Cocks E, Taggart M, Rind F C, White K
Institute of Genetic Medicine, Newcastle University, Central Parkway, Newcastle upon Tyne, NE1 3BZ, UK.
Institute of Neuroscience, Newcastle University, Framlington Place, Newcastle upon Tyne, NE2 4HH, UK.
J Microsc. 2018 May;270(2):217-234. doi: 10.1111/jmi.12676. Epub 2018 Jan 15.
Serial block face scanning electron microscopy (SBF-SEM) is a relatively new technique that allows the acquisition of serially sectioned, imaged and digitally aligned ultrastructural data. There is a wealth of information that can be obtained from the resulting image stacks but this presents a new challenge for researchers - how to computationally analyse and make best use of the large datasets produced. One approach is to reconstruct structures and features of interest in 3D. However, the software programmes can appear overwhelming, time-consuming and not intuitive for those new to image analysis. There are a limited number of published articles that provide sufficient detail on how to do this type of reconstruction. Therefore, the aim of this paper is to provide a detailed step-by-step protocol, accompanied by tutorial videos, for several types of analysis programmes that can be used on raw SBF-SEM data, although there are more options available than can be covered here. To showcase the programmes, datasets of skeletal muscle from foetal and adult guinea pigs are initially used with procedures subsequently applied to guinea pig cardiac tissue and locust brain. The tissue is processed using the heavy metal protocol developed specifically for SBF-SEM. Trimmed resin blocks are placed into a Zeiss Sigma SEM incorporating the Gatan 3View and the resulting image stacks are analysed in three different programmes, Fiji, Amira and MIB, using a range of tools available for segmentation. The results from the image analysis comparison show that the analysis tools are often more suited to a particular type of structure. For example, larger structures, such as nuclei and cells, can be segmented using interpolation, which speeds up analysis; single contrast structures, such as the nucleolus, can be segmented using the contrast-based thresholding tools. Knowing the nature of the tissue and its specific structures (complexity, contrast, if there are distinct membranes, size) will help to determine the best method for reconstruction and thus maximize informative output from valuable tissue.

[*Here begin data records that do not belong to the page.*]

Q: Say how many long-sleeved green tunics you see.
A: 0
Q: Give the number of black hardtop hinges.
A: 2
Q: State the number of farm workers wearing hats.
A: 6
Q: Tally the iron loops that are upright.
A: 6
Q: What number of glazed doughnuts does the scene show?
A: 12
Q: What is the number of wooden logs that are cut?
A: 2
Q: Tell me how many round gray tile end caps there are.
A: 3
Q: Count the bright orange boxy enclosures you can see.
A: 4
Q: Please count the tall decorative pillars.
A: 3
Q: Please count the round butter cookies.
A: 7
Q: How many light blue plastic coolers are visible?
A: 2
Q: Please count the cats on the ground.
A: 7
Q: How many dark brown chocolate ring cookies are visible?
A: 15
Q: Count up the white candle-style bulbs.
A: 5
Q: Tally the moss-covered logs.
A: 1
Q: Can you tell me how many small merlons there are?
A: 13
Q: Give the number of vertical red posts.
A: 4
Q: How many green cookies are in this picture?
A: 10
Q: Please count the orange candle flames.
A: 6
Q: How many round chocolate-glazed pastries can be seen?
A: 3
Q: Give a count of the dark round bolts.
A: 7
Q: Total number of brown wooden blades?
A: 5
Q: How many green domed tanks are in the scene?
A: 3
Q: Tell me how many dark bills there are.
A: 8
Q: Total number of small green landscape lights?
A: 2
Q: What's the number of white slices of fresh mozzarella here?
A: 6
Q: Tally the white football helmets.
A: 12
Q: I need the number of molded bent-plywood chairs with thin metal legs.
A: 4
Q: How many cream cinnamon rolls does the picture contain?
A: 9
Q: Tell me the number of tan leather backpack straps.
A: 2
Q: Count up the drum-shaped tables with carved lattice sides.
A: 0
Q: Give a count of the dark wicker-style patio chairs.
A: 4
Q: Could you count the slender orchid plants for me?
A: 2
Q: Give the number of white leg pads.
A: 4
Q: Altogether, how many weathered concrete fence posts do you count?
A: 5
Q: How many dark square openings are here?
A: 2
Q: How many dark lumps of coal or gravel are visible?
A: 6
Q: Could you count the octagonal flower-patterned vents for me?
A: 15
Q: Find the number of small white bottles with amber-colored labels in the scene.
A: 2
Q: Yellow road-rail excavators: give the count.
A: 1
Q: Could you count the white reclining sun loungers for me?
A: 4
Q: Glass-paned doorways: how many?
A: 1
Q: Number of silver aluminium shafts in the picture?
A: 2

连续块面扫描电子显微镜(SBF-SEM)是一种相对较新的技术,它能够获取连续切片、成像并进行数字对齐的超微结构数据。从所得的图像堆栈中可以获得大量信息,但这给研究人员带来了新的挑战——如何通过计算分析并充分利用所产生的大型数据集。一种方法是对感兴趣的结构和特征进行三维重建。然而,对于图像分析新手来说,软件程序可能显得繁杂、耗时且不直观。关于如何进行此类重建的已发表文章数量有限。因此,本文的目的是提供一份详细的分步协议,并配有教程视频,介绍几种可用于原始SBF-SEM数据的分析程序,尽管可供选择的程序比本文所涵盖的要多。为了展示这些程序,最初使用了来自胎儿和成年豚鼠骨骼肌的数据集,随后将程序应用于豚鼠心脏组织和蝗虫大脑。使用专门为SBF-SEM开发的重金属协议对组织进行处理。将修整后的树脂块放入配备Gatan 3View的蔡司Sigma扫描电子显微镜中,然后使用一系列用于分割的工具,在三个不同的程序Fiji、Amira和MIB中对所得的图像堆栈进行分析。图像分析比较的结果表明,分析工具通常更适合特定类型的结构。例如,较大的结构,如细胞核和细胞,可以使用插值法进行分割,这可以加快分析速度;单一对比度的结构,如核仁,可以使用基于对比度的阈值工具进行分割。了解组织的性质及其特定结构(复杂性、对比度、是否有明显的膜、大小)将有助于确定最佳的重建方法,从而从宝贵的组织中最大化信息输出。